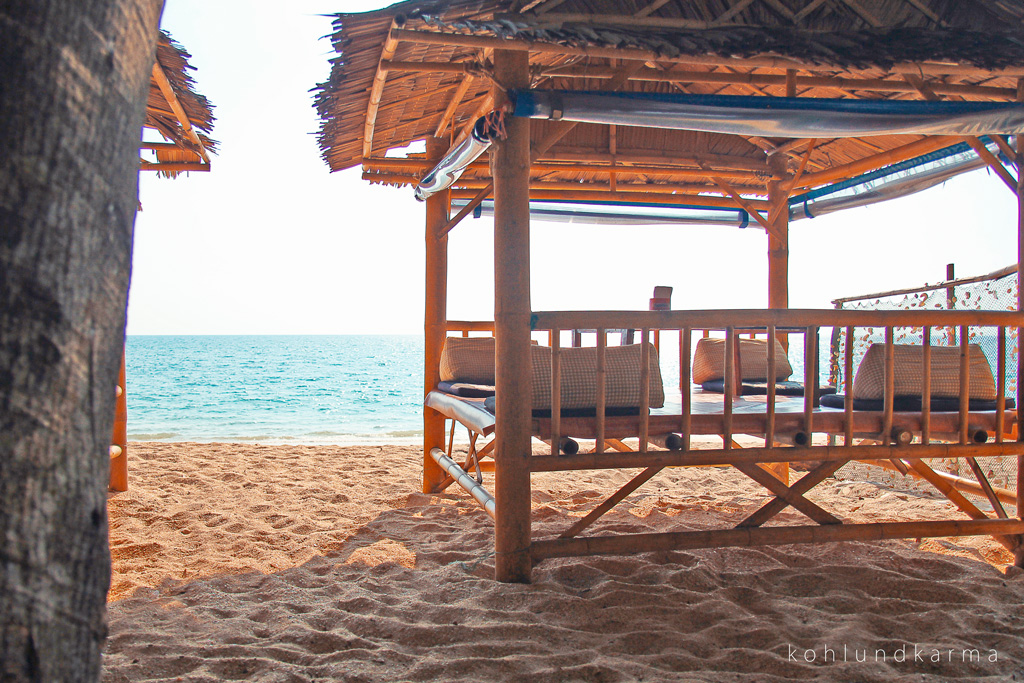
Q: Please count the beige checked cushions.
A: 4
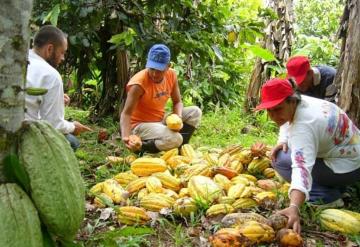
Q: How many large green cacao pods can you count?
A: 2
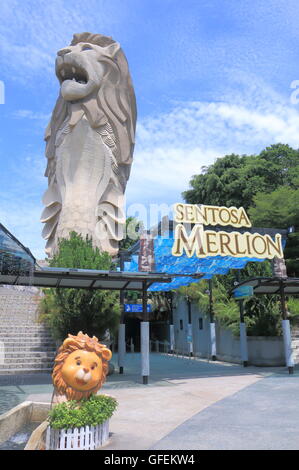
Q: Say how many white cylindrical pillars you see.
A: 7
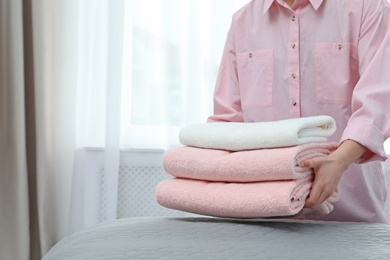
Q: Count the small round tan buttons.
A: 6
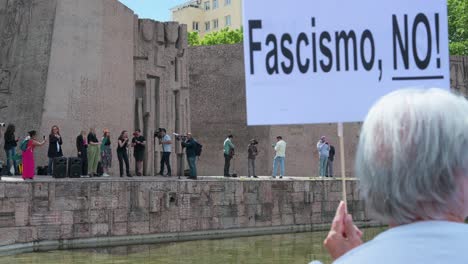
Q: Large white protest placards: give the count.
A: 1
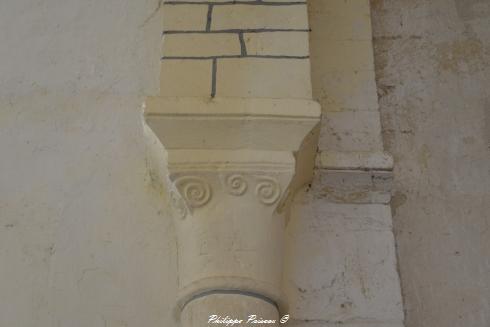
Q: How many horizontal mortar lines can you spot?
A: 3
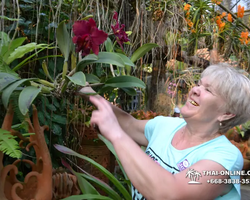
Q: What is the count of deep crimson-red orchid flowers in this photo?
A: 2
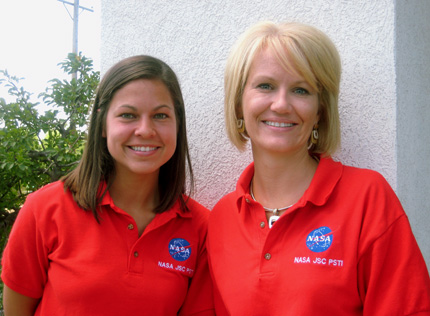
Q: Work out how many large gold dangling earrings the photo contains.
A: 2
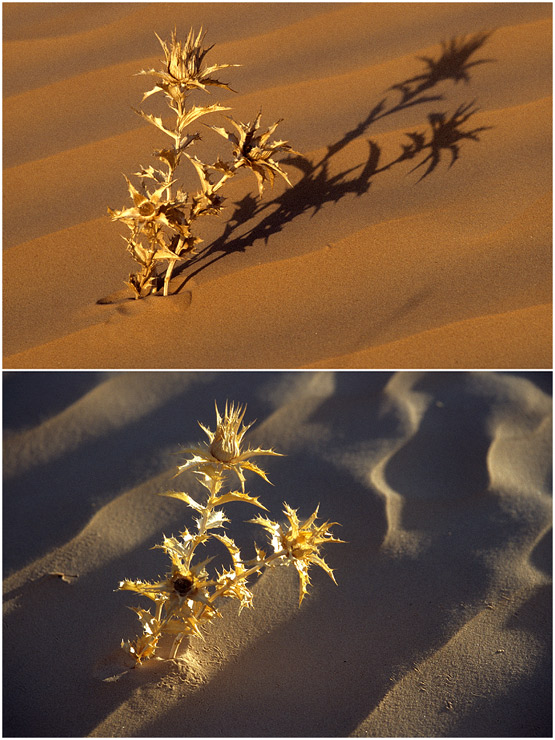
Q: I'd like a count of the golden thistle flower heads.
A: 6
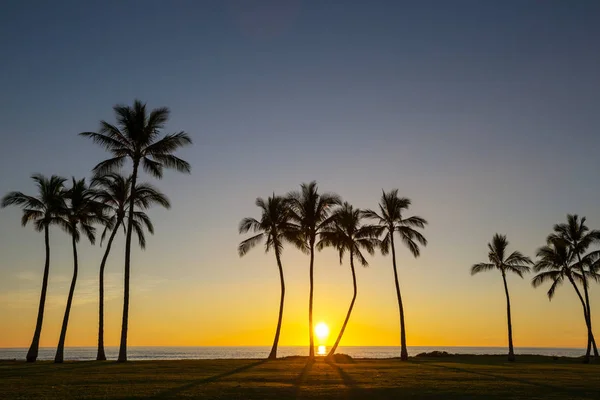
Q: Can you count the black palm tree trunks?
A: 11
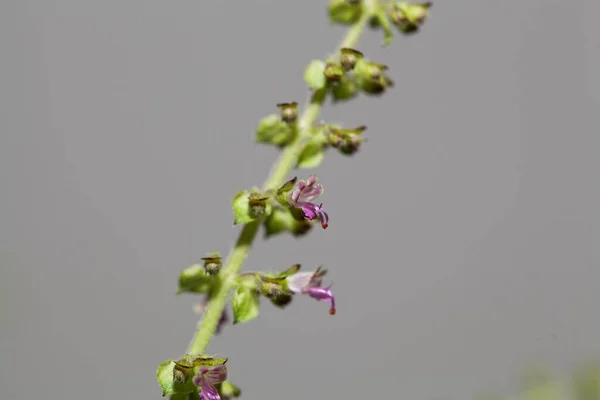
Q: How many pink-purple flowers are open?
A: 3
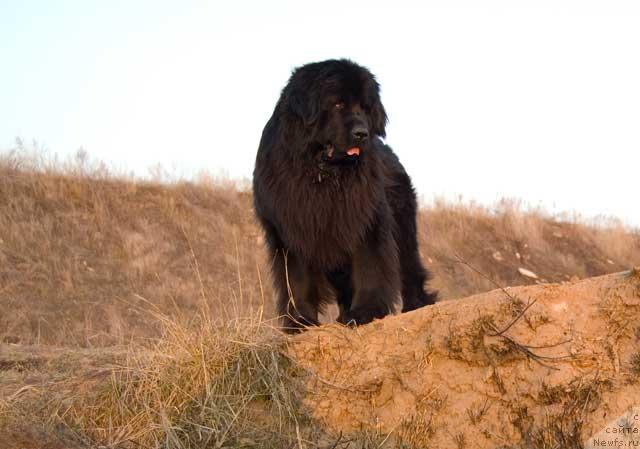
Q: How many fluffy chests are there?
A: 1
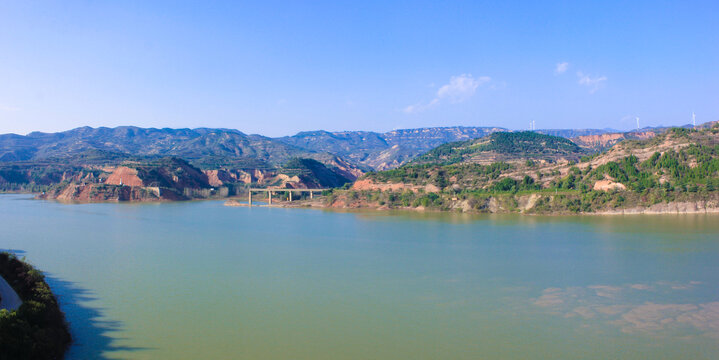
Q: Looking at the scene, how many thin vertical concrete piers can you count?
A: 4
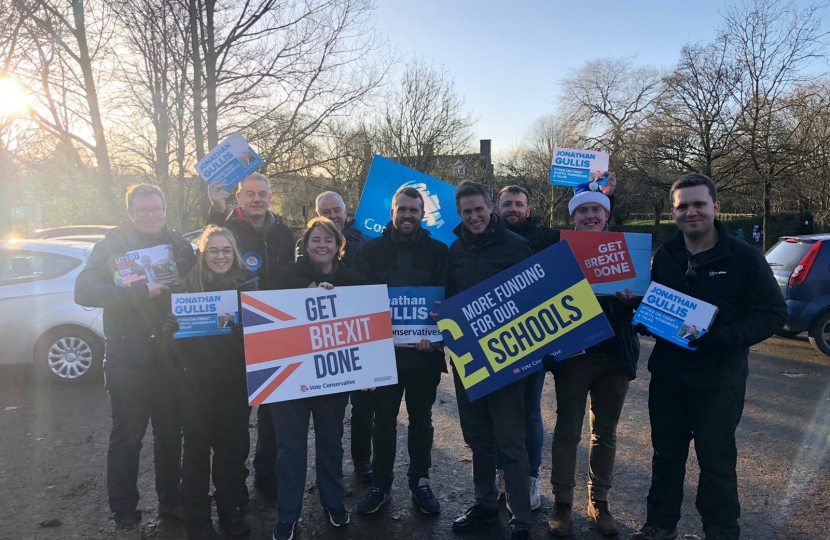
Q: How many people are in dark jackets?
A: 10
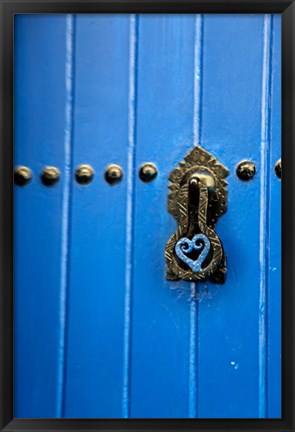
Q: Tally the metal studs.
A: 7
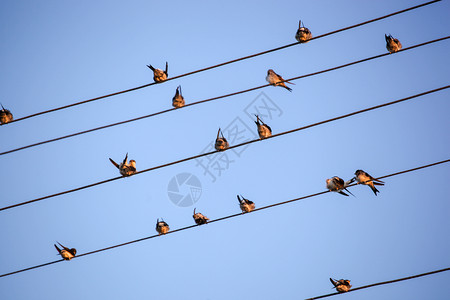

------------------------------------------------------------

=== WORK TO COMPLETE ===
All lines above holding the word "photo" make up the answer; copy each one.

=== ANSWER SPACE ===
Q: What is the count of deep crimson-red orchid flowers in this photo?
Q: Work out how many large gold dangling earrings the photo contains.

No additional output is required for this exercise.